The single-cell analysis of femoral plaque and normal samples. (a) 20 clusters were noted with different colors in the dimplot based on UMAP projection. (b) shows the marker gene of each cell type. (c) The UMAP projection cluster scatter diagram was noted with cell type. Eight cell types were identified and labeled by matching marker. (d) is the cluster plot of normal and atherosclerosis cells respectively. (e) The expression level of AQP1, MLKL, RIPK1 and RIPK3 in each cluster. (f and g) HE staining of artery tissue of ST spots and unbiased clustering of ST spots in artery tissues. (h) cell types in single-cell analysis distribute in spatial position. (i) AQP1 expression level in whole spatial position. The darker the green color, the higher the expression. (j) plots displaying genes that are up-(red) or downregulated (blue) between normal and atherosclerosis groups for each cluster. Dashed lines denote fold change thresholds used when identifying DEGs.

Figure 6

(a and b) MTT proliferation assay and LDH release test in endothelial cells treated with different doses of ox-LDL for 48 h. (c and d) Western blot and qRT-PCR analysis of AQP1 expression following treatment of 300μg/mL ox-LDL for 48 h.

Figure 7

AQP1 overexpression affects the proliferation and apoptosis of endothelial cells and the expression of RIPK3 and MLKL. AQP1 expression after AQP1 overexpression by Western blot (a) and qRT-PCR (b).
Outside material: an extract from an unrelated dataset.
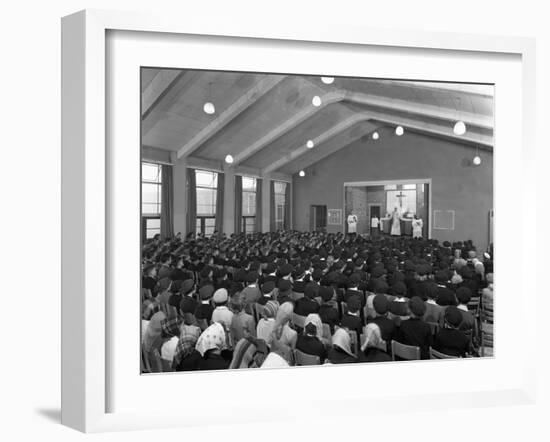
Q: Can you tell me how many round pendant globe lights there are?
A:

Changes of MLKL (c) and RIPK3 (d) before and after AQP1 knockdown in endothelial cells by qRT-PCR. Changes of MLKL (e) and RIPK3 (f) before and after AQP1 knockdown in endothelial cells by Western blot. (g) Western Blot gel images of MLKL and RIPK3. (h) Cell proliferation abilities were determined. (i) Cells undergoing apoptosis. (j) Colony formation ability.